El Negro Sergio Calva, o, simplemente,
el pinche Negro, era un compañero de trabajo regordete, muy muy moreno y
simpatiquísimo. Como aperitivo, solía presentarse en mi oficina unos cinco
minutos antes de la hora de la comida para sentarse a platicar conmigo, hasta
que llegaba el momento en que yo, con elegante arabesco, veía mi reloj con mis
cinco dedos empuñados y el meñique ligeramente levantado en dirección a su
rostro: “Entonces qué, pinche Negro –le soltaba-, ¿a qué horas nos vamos a
comer?”, y él, con idéntico ademán, respondía: “Cuando usted diga, pinche Perro”,
que era como me llamaban a mí en aquellos remotos tiempos. Acto seguido,
soltábamos los dos estentórea risotada y nos íbamos a comer.
Lo dejé de ver cotidianamente pues cada
cual siguió después su rumbo, aunque viéndonos de vez en cuando. Fue así que
asistimos, Elena y yo, al banquete posterior a la boda de su hija en la Hacienda
de los Morales, que se casó con un australiano y se fue a vivir a Oceanía con
él. A finales de 1999, el Negro y su esposa viajaron a Australia a visitar a su
hija y festejar de paso la llegada del nuevo milenio y los 60 de vida de él,
que celebraba el 2 de enero del 2000. Era casi una década mayor que yo, que
cumplí los 50 precisamente en octubre del
99.
Para festejar todo ello, recién iniciado
el nuevo año, se fue la familia entera a la famosísima y hermosa Ópera de Sídney, de múltiples
cúpulas y monumento insignia de la ciudad y quizá de Australia toda, a escuchar
un concierto de música clásica. Estando así dispuestos y disfrutando del
magnífico espectáculo, a Bety, la esposa del Negro, le pareció escuchar un leve
ronquido de éste y, pensando que se había quedado dormido, se dispuso a
levantarle la cabeza y colocarle su saco a manera de almohada, pero se asustó
mucho al sentirlo totalmente inerte. De inmediato se dirigió a sus acompañantes
para hacerles saber que algo estaba ocurriendo con Sergio.
Más rápido aún, comenzó el clásico siseo
de gente molesta que exige compostura a los impertinentes que se atreven a
interrumpir tan solemne evento, para enseguida dar cabida a una petición
generalizada por toda la sala en busca de un médico.
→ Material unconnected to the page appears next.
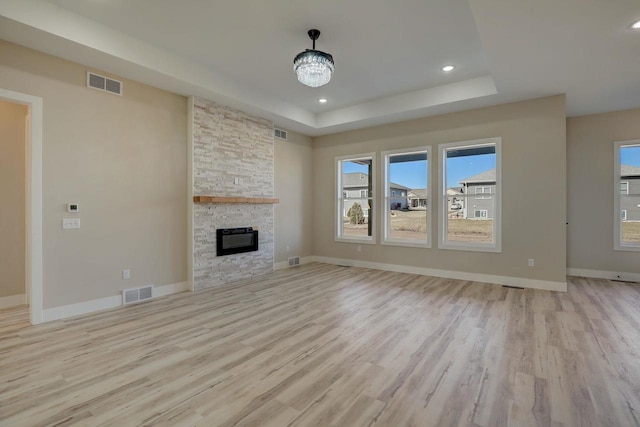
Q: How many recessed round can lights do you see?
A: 3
El concierto, obviamente, se
interrumpió y, dado el nivel de gente que asiste a tales sesiones, no fue uno,
sino varios los doctores que rodeaban al Negro en un momento dado, aunque únicamente
fue necesario el juicio del que en ese momento examinaba a mi amigo para saber
que éste ya no tenía signos vitales, pues había muerto de un ataque cardiaco fulminante.
¡Impresionante! Bety, deshecha y en el llanto, al igual que todos sus
acompañantes. El público, a los alrededores, consternado.
Se vació por completo la magna sala para
esperar la llegada de las autoridades a que dieran fe. Afuera, toda la familia,
a la que la gente no quería mirar ni siquiera de reojo ante suceso tan trágico
y respetuosamente guardando un silencio sepulcral, quedó a la espera de la
ambulancia que transportara el cuerpo de mi amigo a la morgue. Quién sabe qué
habrá sido del concierto. Muy seguramente se reinició, pues ya se sabe que “el
show debe continuar”, aunque seguramente el ánimo de la concurrencia ya no fue
el mismo. No hay nada tan aterrador como la muerte.
El Negro, claro, fue incinerado, no sólo
por convicción, sino para evitarse los onerosos gastos e inimaginables trámites
y procesos a seguir para transportar, en periplo tan largo, un cadáver. Qantas,
la línea aérea oficial de Australia, se portó maravillosamente con Bety y, por
supuesto, respetaron el asiento del Negro sin cargo alguno, por más que aquella les pidió que si
querían asignarlo a alguien más, procedieran. La tripulación le pidió que se
relajara lo más que pudiera en ambos asientos y que por la urna no se
preocupara, ellos cuidarían escrupulosamente de la misma.
La amistad con el Negro llegó a ser tan
estrecha que, a poco de regresar a México, Bety nos visitó en la casa y nos
relató todo lo que aquí ha quedado asentado. Por supuesto, ella sabía lo “pesado”
–dirían los clásicos- que nos llevábamos Sergio y yo, pero aun así rechazó sutilmente,
con una sonrisa en la boca, el epitafio que se me había ocurrido grabar en su
última morada y que rezaba: “¡Pinche Negro, nunca te gustó la música clásica!”